The Effects of Medicare on Health Care Utilization and Outcomes
Medicare, which provides health insurance to Americans over the age of 65 and to Americans living with disabilities, is one of the government's largest social programs. It accounts for 12 percent of federal on- and off-budget outlays, and in fiscal year 1999, $212 billion in Medicare benefits were paid. The largest shares of spending are for inpatient hospital services (48 percent) and physician services (27 percent). In thirty years, the number of Americans covered by Medicare will nearly double to 77 million, or 22 percent of the US population.
Perhaps the most important question we can ask about the Medicare program is, What impact does it have on the health of the US population? One feature of the Medicare program can be exploited to shed light on its impacts: its age specificity. Most people become eligible for Medicare suddenly, the day they turn 65. Consequently, the age profiles of health services utilization and health outcomes (morbidity and mortality) can provide revealing evidence about Medicare's impacts.
My objective is to obtain precise estimates of medical utilization and outcomes, by single year of age, for ages close to age 65. The most precise estimates can be obtained by using information obtained from medical providers (hospitals and doctors) pooled over several years.
Utilization of ambulatory care and, to a much smaller extent, inpatient care increases suddenly and significantly at age 65, presumably due to Medicare eligibility.
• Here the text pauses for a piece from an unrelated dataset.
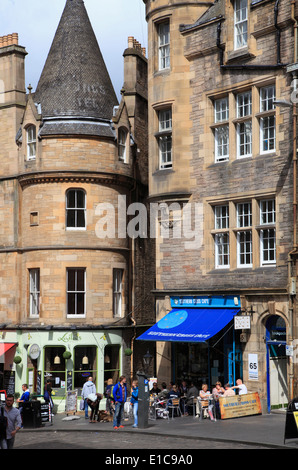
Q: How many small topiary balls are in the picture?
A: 3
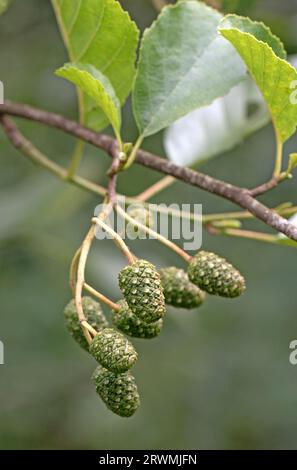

The evidence points to a structural change in the frequency of physician visits precisely at age 65. Attainment of age 65 marks not only an upward shift but also the beginning of a rapid upward trend (up until age 75) of about 2.8 percent per year in annual visits per capita. The number of physician visits in which at least one drug is prescribed also jumps up at age 65. Reaching age 65 has a strong positive impact on the consumption of hospital services, but most of this impact appears to be the result of postponement of hospitalization in the prior two years.
We also examine whether this increase in utilization leads to an improvement in outcomes—a reduction in morbidity and mortality—relative to what one would expect given the trends in outcomes prior to age 65. The estimates are consistent with the hypothesis that the Medicare-induced increase in health care utilization leads to a reduction in days spent in bed of about 13 percent and to slower growth in the probability of death after age 65. Physician visits are estimated to have a negative effect on the male death rate, conditional on age and the death rate in the previous year. The short-run elasticity of the death rate with respect to the number of physician visits is –.095, and the long-run elasticity is –.497: a permanent or sustained 10 percent increase in the number of visits ultimately leads to a 5 percent reduction in the death rate.
Data on age-specific death probabilities every 10 years since 1900, i.e., before as well as after Medicare was enacted, provide an alternative way to test for the effect of Medicare on longevity. They also provide strong support for the hypothesis that Medicare increased the survival rate of the elderly by about 13 percent.